Despair, hope, and the future of our world. Also, what does it mean to be a good parent? Big aspirations for a science fiction novella, but boy are they met.
Plot: Elephants are going extinct, yet for some reason, there are still scientists spending their lives studying them. Dr. Damira Khismatullina is one of these people. She has spent a lifetime learning about the habits of elephants in the wild, and protecting them from humanity. Unfortunately, humanity is actually quite good at eradicating things like elephants and the people who protect them. Indeed, while we watch Damira navigate a world that deifies her efforts while stymieing them, we also spend some time with a small group of poachers, as they try to sneak around the layers of protections Damira and people like her have put between them and their prize. Opportunities don’t grow on trees though, and a tusk might be the only chance they have out of poverty, for themselves and for their families. Shenanigans ensue.

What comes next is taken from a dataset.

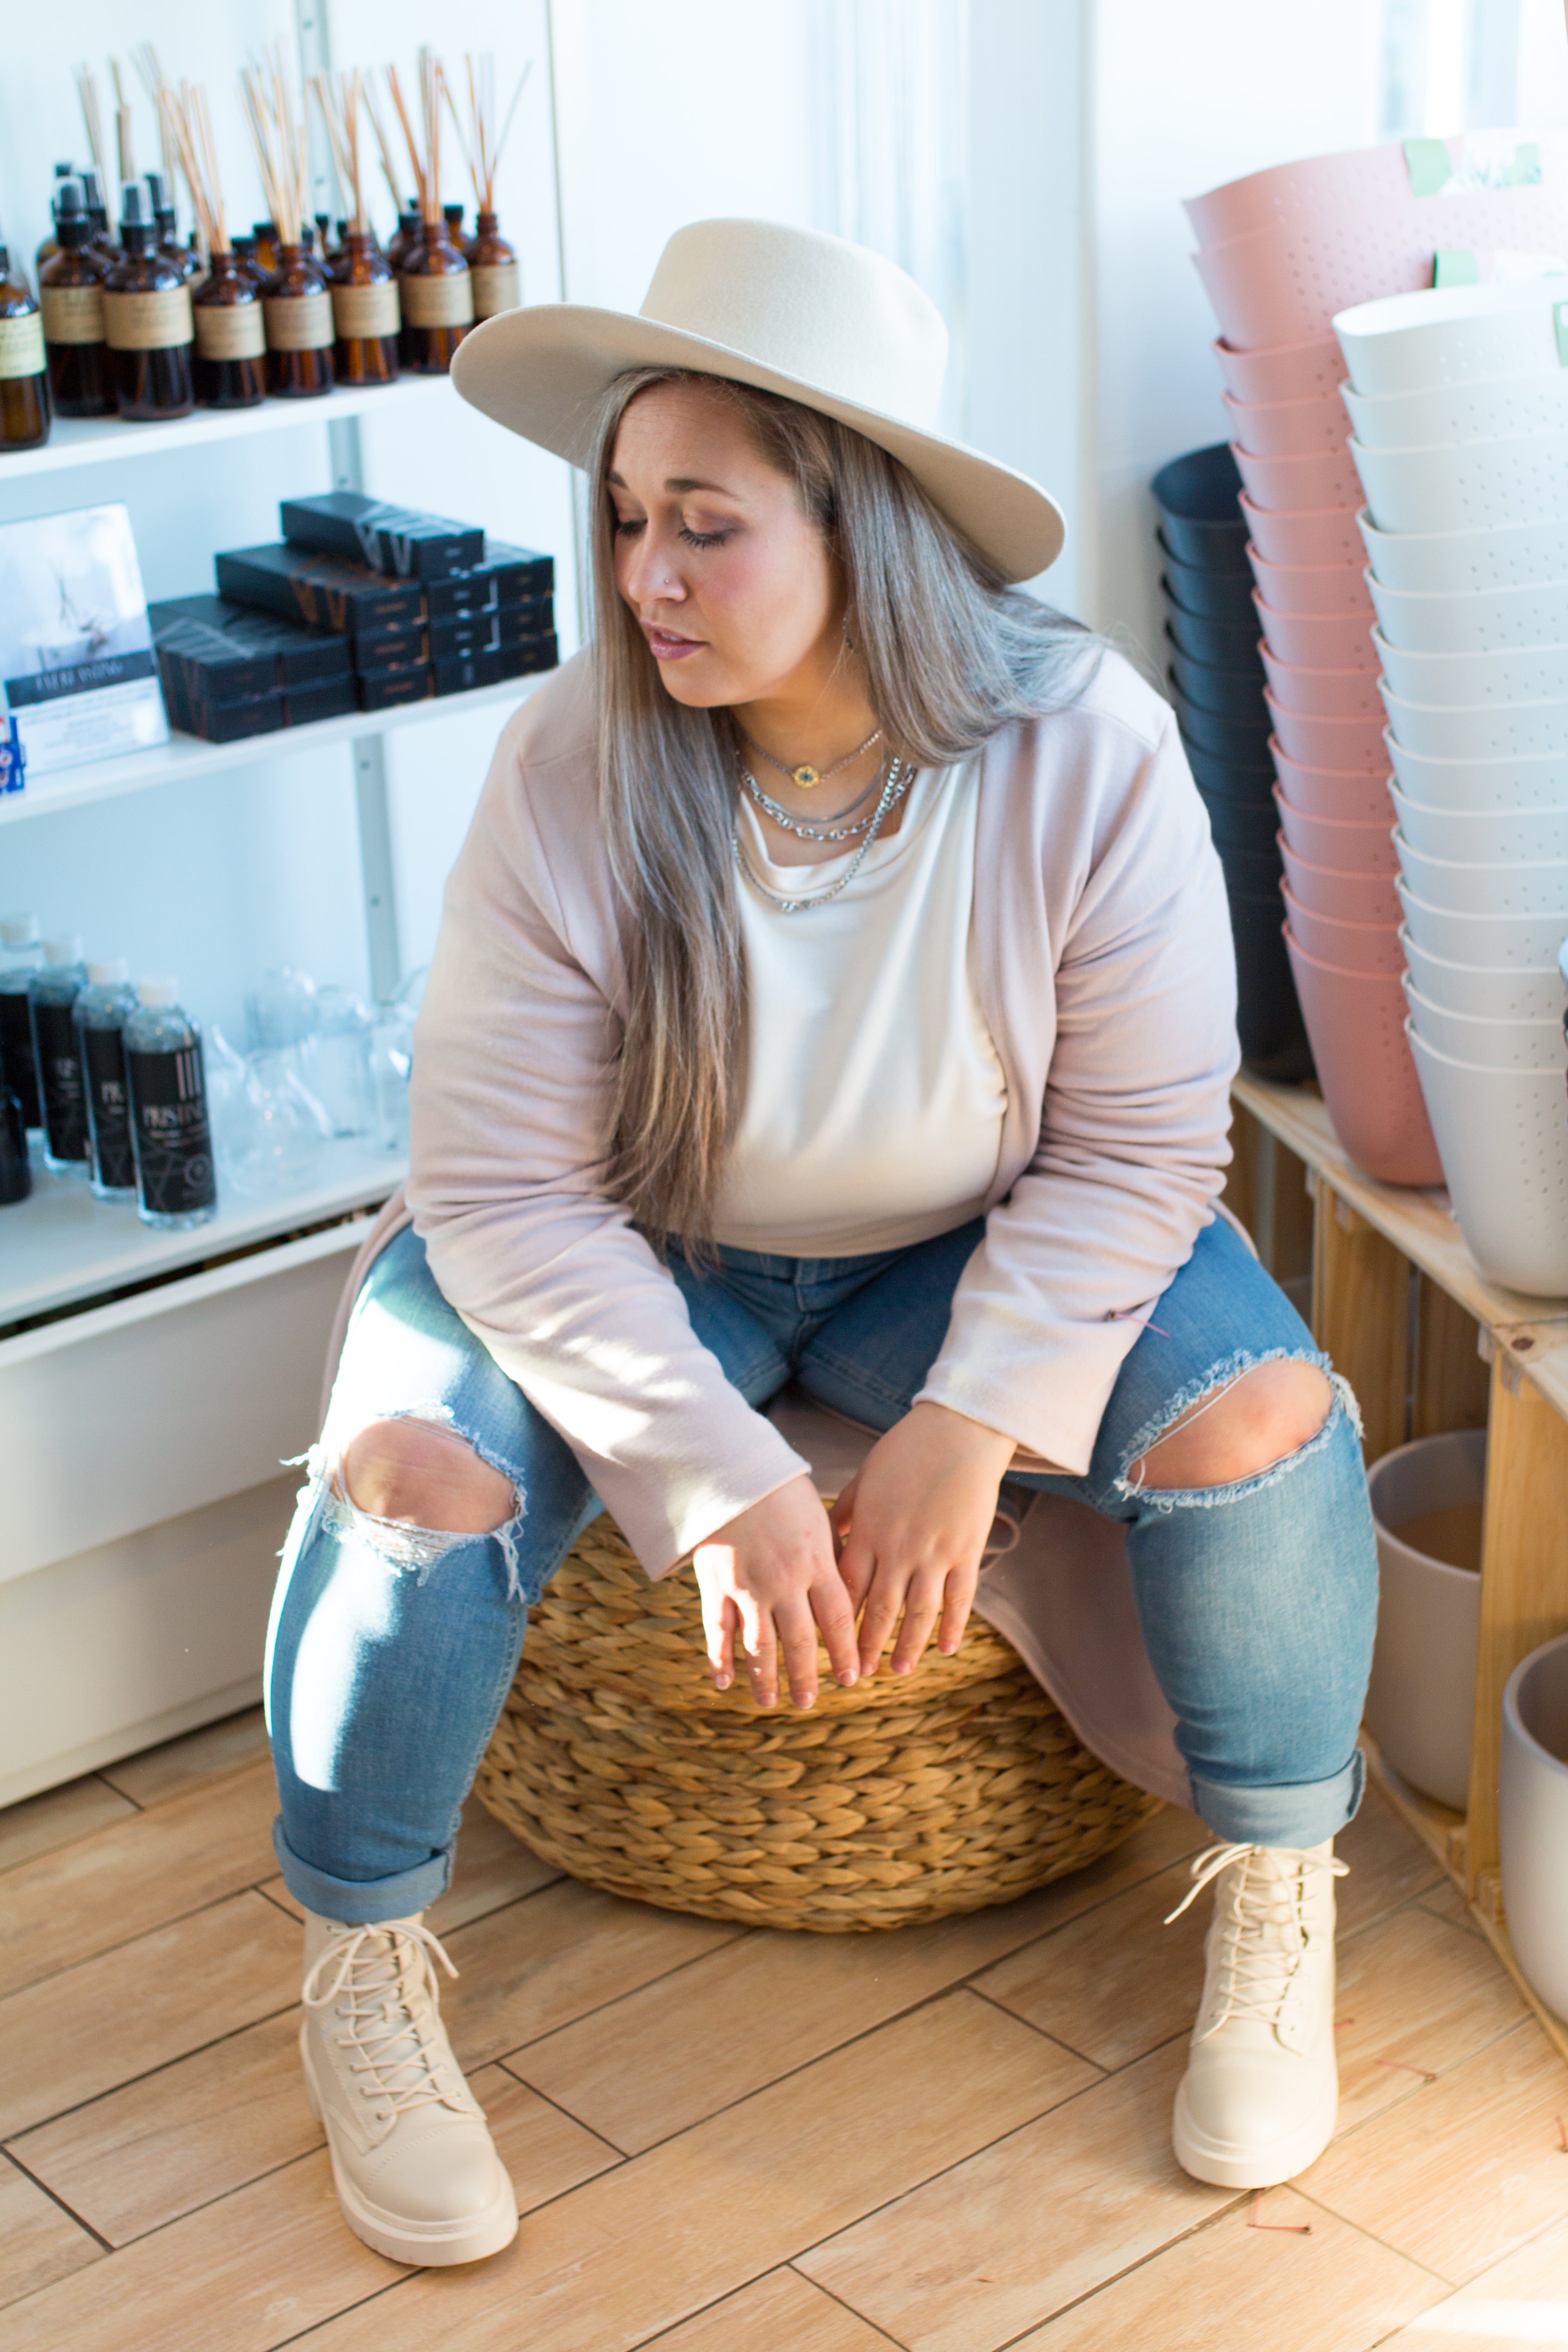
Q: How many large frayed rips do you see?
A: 2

I loved this thing so much. Unlike 99% of science fiction, the book does not centre the west as the natural cultural touchstone. Both Damira and the poachers we meet along the way are Russian. The centre of the world for them is Moscow, not New York. The characters too, felt built out of that culture. I find this particularly interesting because to me, these characters felt more familiar than a lot of characters I encounter in fiction, because I grew up with people like that. It meant that even though the book is short, and so necessarily you get very little time with the characters, they felt very real and three dimensional to me. Nayler, presumably deliberately, infused both our heroine and our antagonists with the same Eastern European fatalism that inexplicably sits comfortably right next to an absolute refusal to just lay down and die. It is such an elegant exploration of the ways in which similar people, with the same mentality, turn out vastly differently based on the opportunities they had. Of what it means to be human, to be sentient, to be yourself.

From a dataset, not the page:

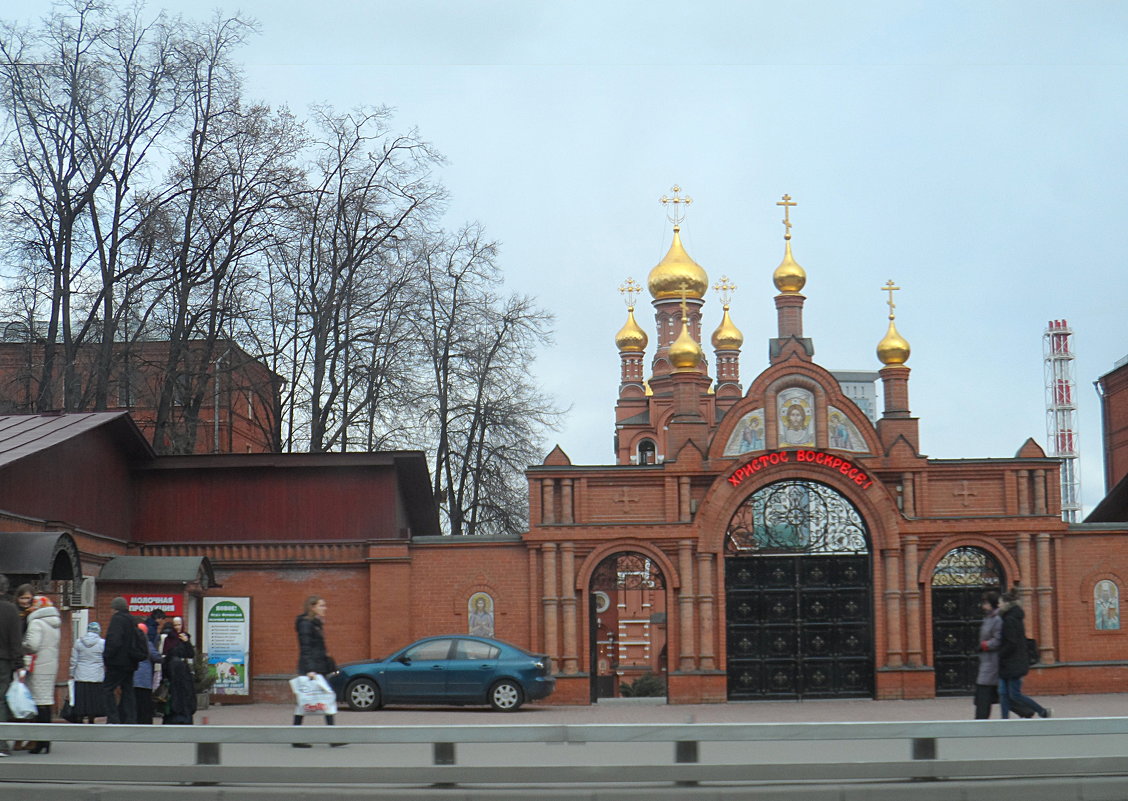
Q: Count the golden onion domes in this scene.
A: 6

I raise this because having taken a look at the goodreads reviews, this is far from a universal perspective, so your mileage may vary.
It’s also funny, in parts, which was a huge relief, and inventive. The book positions future technology almost exclusively as a tool used to oppress dissenting voices and consolidate power, and yet despite the best efforts of the powerful people that run the world (and whom we never meet), people find novel, clever ways of using it to do good. And if that’s not a relevant message right now, I don’t know what is.